A recent study by the IOM established a potential link between these facts and the influence of extremist groups in the Lake Chad Basin on geographic proximity, commercial exchanges, and linguistic connections with Nigeria. Moreover, one of the most vulnerable social strata, in this case women, suffered the exactions of violent extremist groups early on. In 1993, the secretariat of the Women’s Association of Niger, located in Zinder, was burned down by Islamist assailants under the pretext of « defending the values of Islam » and purifying « practices and traditions »[3]. Also, it has been noted in a recent study of violence and the threat of terrorism on the youth of Zinder, almost all the women interviewed in identified households refused to speak in the absence of the head of the family[4]. This causes an issue for women’s expression in the public sector and their empowerment, specifically in terms of exercising their rights, despite their demonstrated capacities to resolve conflict and in zones afflicted by conflict.

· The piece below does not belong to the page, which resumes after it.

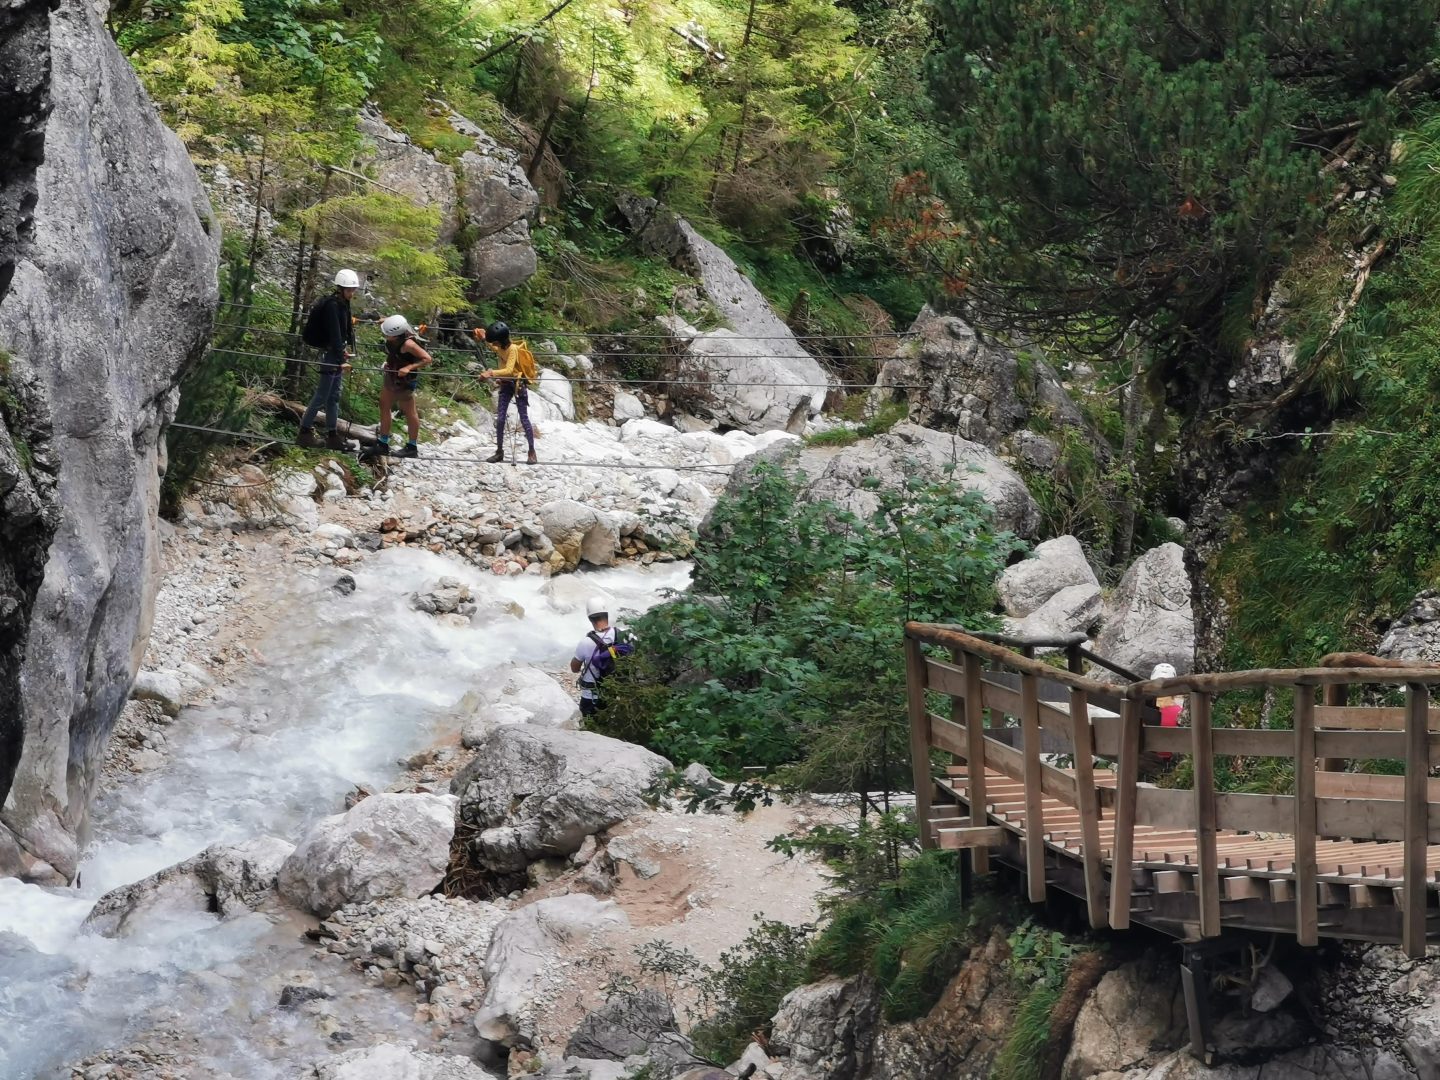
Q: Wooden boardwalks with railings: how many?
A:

In Chad, a country developing resiliency despite the pressure of its security situation, is building a rare community resilience initiative with the inestimable support of women. Active within the interfaith platform in a country that is somewhat religiously diverse, « preaching women » and other religious leaders have developed a number of initiatives particularly in the Lake Chad province, an area that is considered a natural extension of the security crisis in Northern Nigeria.

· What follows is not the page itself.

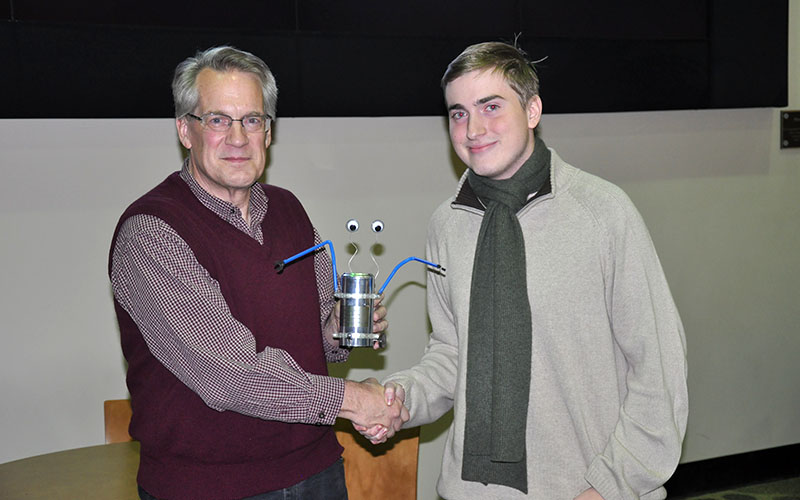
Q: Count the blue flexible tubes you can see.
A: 2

Following the same logic, sensitization caravans in the province of Kompienga (East region), Burkina Faso, are the work of women active in the consolidation of peace and conflict prevention and have maintained an indispensable social link mediation and conflict resolution.
Despite the multidimensional crisis that afflicts the country, more than 30 Malian women have self-organized based on their advocacy capacities into an informal group named « women and consolidation of peace ». They lead reflections on the partition of women in the search for solutions to intercommunal conflicts and national reconciliation at a moment when politicians are constantly trapped within their own contradictions and their difficulty in creating synergies beyond partisan logic in a country faced with multiple sources of tension.
Thus, the Bamako Declaration, announced after a meeting of UNWOMEN in the Malian capital, should be operationalized via the integration of women free from socio-religious pressures and constraints, as called for by YagueSamb (Head of Conflict Resolution, Timbuktu Institute)[5]. To this effect the Timbuktu Institute, which builds community resilience through inclusive dialogue, supports and appreciates the recommendations of the Bamako Declaration, notably :
- The execution of a national and regional framework of cooperation between women’s organizations and religious groups
- The integration of radicalization and violent extremism modules into school and university curricula
Within its Observatory on Radicalization and Religious Conflict in Africa (ORCRA) and the activities of its program « Educating for Peace » within institutions of education (Mothers for Peace), the Timbuktu Institute actively participates in the « sensitization of women, young people, thought leaders (religious and customary authorities), communities, and the media on the effects and consequences of violent extremism, » recommendation number 5 of the Bamako Declaration that must urgently take shape.
More in depth research must be conducted to better document the non-negotiable implication of women in the prevention and resolution of conflicts at a moment when the complexity of intercommunal crises necessitates an approach based on local strategies instead of military or security interventions.